The simple cost of Palms to Red Rock Resorts so far is well known: the company paid $312.5 million to buy the casino in May, 2016, and by the end of September this year had completed a $690 million project to “fully reimagine and repurpose the property.”[i] In spite of the billion-dollar overall capex, management disclosed on the third-quarter conference call that Palms has not generated significant incremental EBITDA. The property’s 3Q19 adjusted EBITDA was either negative $9.8 million (including the now-shuttered KAOS day/nightclub) or positive $3.7 million (excluding KAOS). (The company overall had $110 million in adjusted EBITDA in the quarter.) It appears the property is unlikely to achieve management’s one-time “mid-teens return” goal any time soon.

For Red Rock shareholders, there is a significant cost to management’s decision to borrow and spend $1 billion on a project that has ended up not meeting ROI expectations. Net long-term debt increased from just under $2.00 billion at the end of 1Q16 (just before the Palms purchase was announced) to over $2.94 billion at the end of 3Q19 (when the renovation was completed). The company essentially borrowed and spent a billion dollars to gain no new EBITDA when it comes to Palms.

In a basic valuation model: EV (EBITDA x multiple) – debt = equity.

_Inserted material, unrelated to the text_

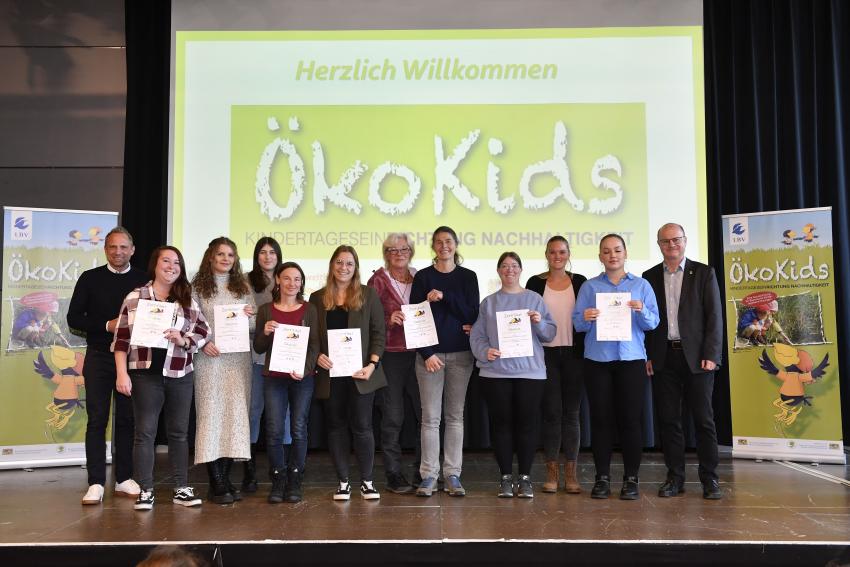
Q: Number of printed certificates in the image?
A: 7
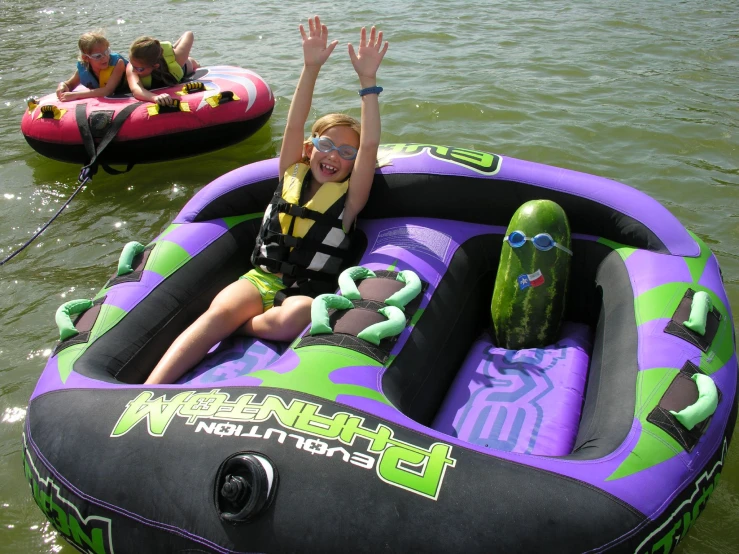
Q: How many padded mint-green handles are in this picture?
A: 8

With no new EBITDA and thus constant enterprise value, one billion dollars of additional debt means one billion dollar less of equity value. Therefore, Red Rock’s $1 billion “Palms debt” means a $1 billion reduction of Red Rock’s equity value. With the Palms project, Red Rock management wiped out $1 billion of shareholder equity. More than $8.00 per share of equity value (with 117 million diluted shares outstanding) evaporated because of the Palms project.

On the company’s quarterly call on Nov. 5, management announced the company’s goal is now to “[reduce] our net leverage ratio to a targeted level of 4x or less through a combination of paying down debt and increasing EBTIDA.” There was no acknowledgement that the company had levered up its balance sheet for no gain in EBITDA from Palms and thus significantly hurt shareholder value. In fact, if Red Rock had not borrowed $1 billion to spend on Palms over the last three-plus years and stuck with organic growth from its pre-Palms Las Vegas operations and tribal management fees, it would have already achieved a pro forma leverage of 3.94x at the end of 3Q19. Instead, now more of the company’s cash flow must go toward paying down the “Palms debt”, leaving less free cash flow for potential share buybacks or dividend increases.

It is true that Red Rock enjoys relatively low borrowing cost because of the company’s strong overall cash flow. But even at its current blended long-term debt interest rate, $1 billion of debt would require about $45 million of annual interest expense. Some Wall Street analysts have projected Palms to produce $25 million in annual EBITDA by the end of 2021.[ii]

Notes

[i] Red Rock Resorts, 3Q19 conference call, 11/5/2019, transcript by FD Wire.

[ii] JP Morgan, “Red Rock Resorts: Another Mixed Quarter; 3Q19 Core LV Fine, Palms Not So; Palms’ Chaos and EBITDA Losses Coming to an End. PT to $24”, 11/5/2019.